Monday, October 7, 2013

A Model of Persistent Learned Nonuse Following Focal Ischemia in Rats

I disagree that they even know what learned non-use is.  They haven't proved that the problem is that the area of the brain has the ability and that ability disappears. Or, is it from a dead area that has no ability to move  and thus wrongly assign non-use as the problem. This is an incredibly easy statement for therapists to use to deflect blame for not recovering back onto the patient rather than having a detailed enough diagnosis to know what is easily recoverable vs. not easily recoverable.
http://nnr.sagepub.com/content/27/9/900.abstract?etoc
  1. Crystal L. MacLellan, MScPT, PhD1
  2. Kristopher D. Langdon, PhD2,3
  3. Alex Botsford, BSc2
  4. Stephanie Butt, BSc2
  5. Dale Corbett, PhD2,3,4,5
  1. 1University of Alberta, Edmonton, AB, Canada
  2. 2Memorial University of Newfoundland, St John’s, NF, Canada
  3. 3Heart and Stroke Foundation Centre for Stroke Recovery, Ottawa, ON, Canada
  4. 4University of Ottawa, ON, Canada
  5. 5University of Toronto, ON, Canada
  1. Crystal L. MacLellan, MScPT, PhD, Department of Physical Therapy, University of Alberta, 2-50 Corbett Hall, Edmonton, AB, T6G 2G4, Canada. Email: clmac@ualberta.ca

Abstract

Background. After hemiplegic stroke, people often rely on their unaffected limb to complete activities of daily living. A component of residual motor dysfunction involves learned suppression of movement, termed learned nonuse. 

Objective. To date, no rodent stroke model of persistent learned nonuse has been described that can facilitate understanding of this phenomenon and test interventions to overcome it.  

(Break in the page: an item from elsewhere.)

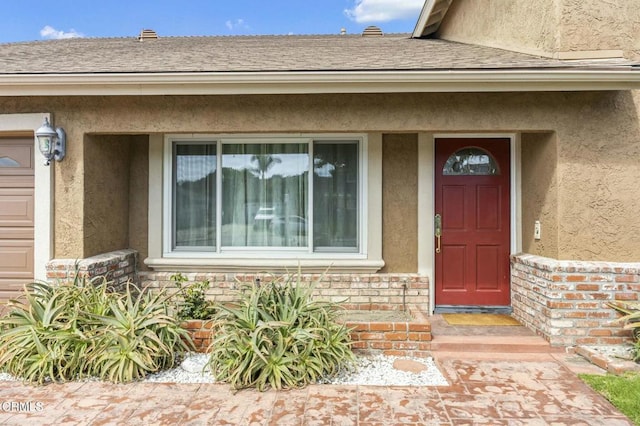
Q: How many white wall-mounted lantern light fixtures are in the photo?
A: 1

Methods. Rats were trained in the staircase skilled-reaching and limb use asymmetry (cylinder) tasks. Endothelin-1 was injected into the cortex and striatum to create focal ischemia. Starting 7 days poststroke, half of the rats (ipsilateral training; n = 15) were trained to reach for food reward pellets in the tray-reaching task with the ipsilateral forelimb. Training lasted 20 days. Rats in the control group (control; n = 15) did not receive training. All rats then remained in their home cages for an additional 30 days. Performance on the cylinder and staircase tasks was assessed ~2 months poststroke.  

Results. Ischemia caused significant functional impairments in all rats. Significant contralateral forelimb skilled-reaching recovery was evident in the control group at 2 months but not the ipsilateral training group. There was no difference in performance in the cylinder task. Similarly, the volume of brain injury (~66 mm3) was similar between groups. Ipsilateral forelimb training reduced poststroke motor recovery. Conclusion. This rodent model of persistent nonuse after stroke may be used to further understand mechanisms of learned nonuse as well as to evaluate pharmacological and rehabilitation treatments to overcome it.